On est donc bien loin du «si tu as le temps de jaser, tu as le temps de travailler» qui prévalait il y a à peine quelques années.
«Contrairement à la réputation qu’on peut avoir, on est hyper travaillant, avance M. Courcy. On met jusqu’à 85 % de notre temps à produire alors qu’on devrait mettre un peu plus de temps dans les relations et dans l’amélioration du fonctionnement de l’équipe. De passer cinq minutes autour d’une machine à café chaque jour permet la rétention d’une personne que si elle devait partir vous coûterait 100 000 $. C’est du temps bien investi.»
Intelligence émotionnelle
C’est d’ailleurs l’intelligence émotionnelle, un concept qui regroupe les notions d’empathie, de motivation, de maîtrise et de conscience de soi ainsi que les aptitudes sociales, qui distingueront les employeurs de l’avenir, selon Jeannette Boulanger, directrice principale chez Raymond Chabot Grant Thornton, service-conseil.
«C’est d’être à l’écoute pour vrai et de ne pas juste faire semblant pour que la personne se sente considérée, souligne-t-elle. Si ce n’est pas déjà entamé, faites quelque chose, posez de petites actions.»

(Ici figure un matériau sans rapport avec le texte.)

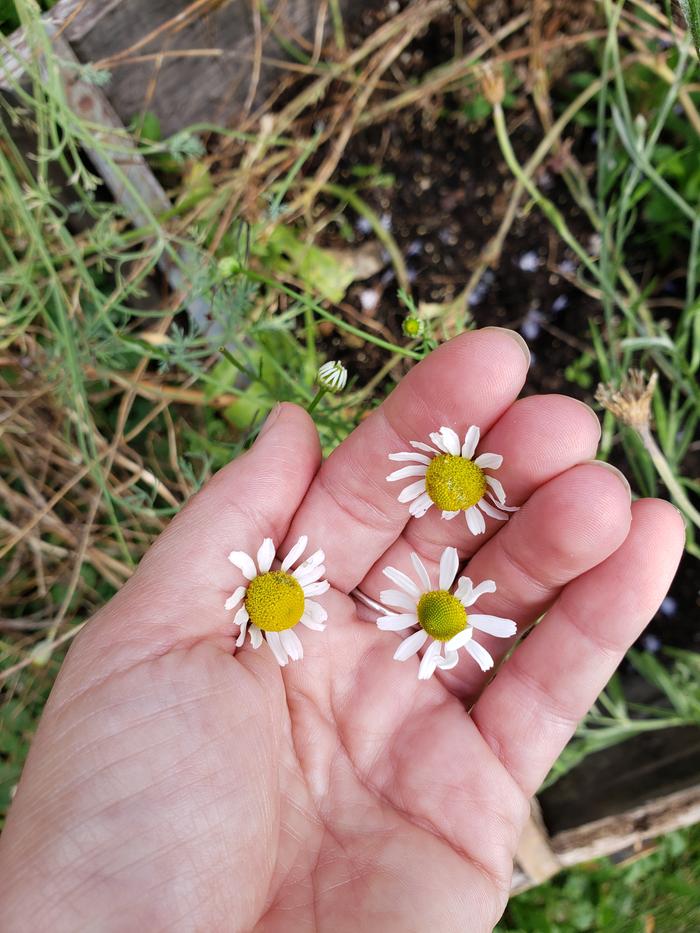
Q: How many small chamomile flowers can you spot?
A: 3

Et les solutions se trouvent bien souvent à l’interne selon Phillipe Marceau, directeur principal service-conseil et ressources humaines.

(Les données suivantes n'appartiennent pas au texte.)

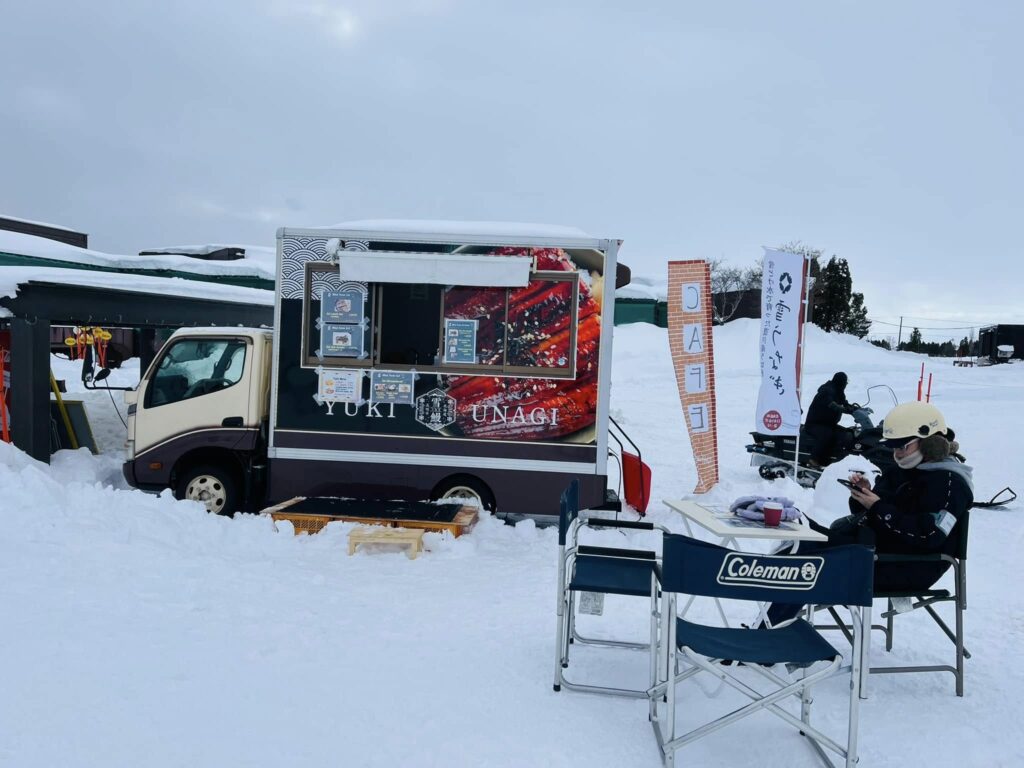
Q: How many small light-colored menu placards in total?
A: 5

«Dans une équipe, il y a des gestionnaires qui l’ont naturellement et d’autres qui l’ont moins, explique-t-il. C’est d’identifier ceux qui l’ont pour mentorer les autres parce que ceux qui l’ont ne s’en rendent pas compte et ceux qui ne l’ont pas ne le savent pas.»
Les employeurs qui souhaitent améliorer leur rétention doivent donc favoriser la création de liens d’amitié entre leurs employés, mais aussi d’établir une relation avec leurs employés sur le plan personnel, selon les intervenants rencontrés par La Tribune.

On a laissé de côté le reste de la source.